YOUR TASK
No pictures belong in the copy, but every line of the material below must be reproduced exactly.

INPUT MATERIAL

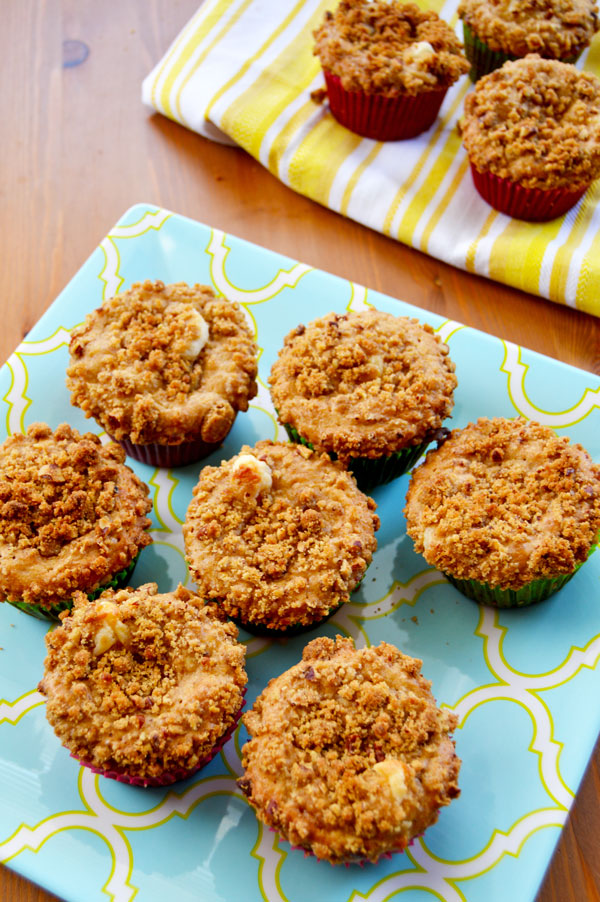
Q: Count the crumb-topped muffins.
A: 10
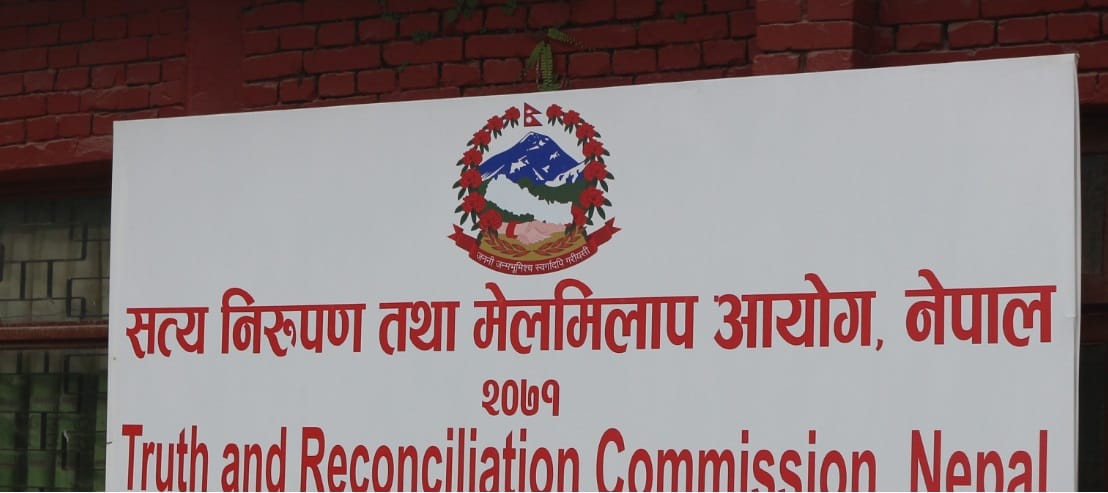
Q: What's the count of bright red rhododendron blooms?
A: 14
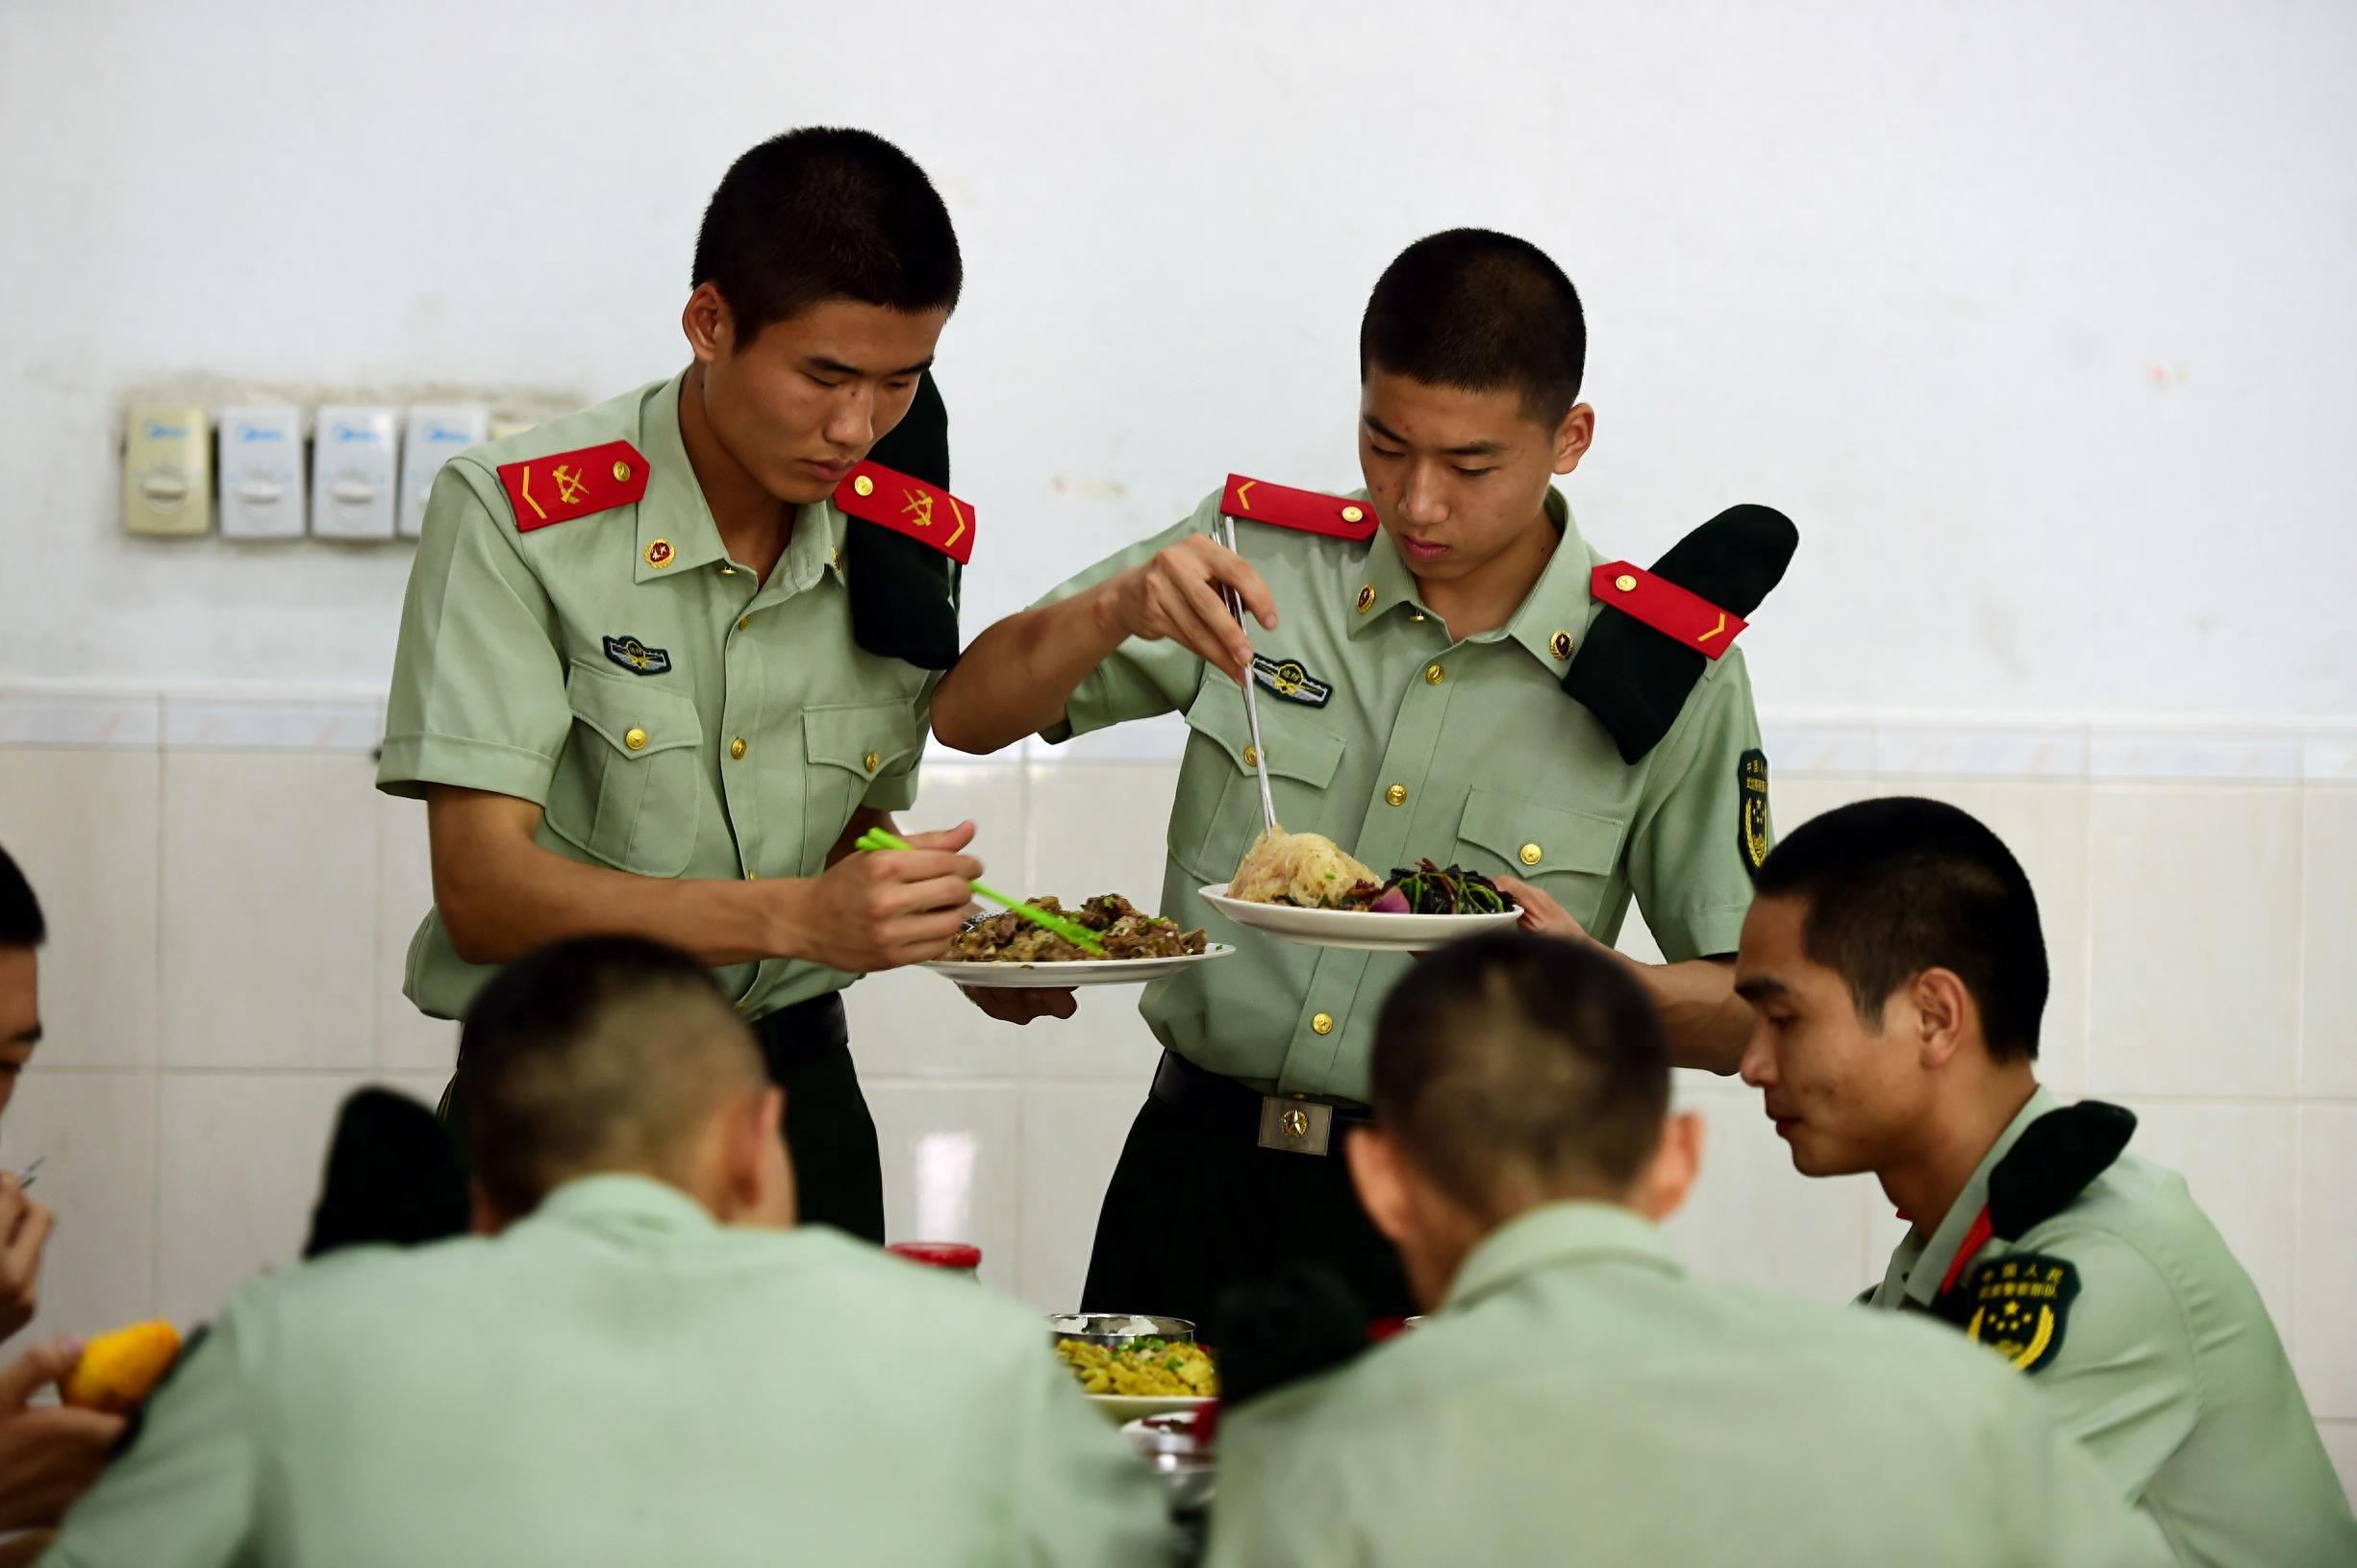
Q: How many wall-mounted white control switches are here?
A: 3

EXERCISE RESPONSE
Q: Count the crumb-topped muffins.
A: 10
Q: What's the count of bright red rhododendron blooms?
A: 14
Q: How many wall-mounted white control switches are here?
A: 3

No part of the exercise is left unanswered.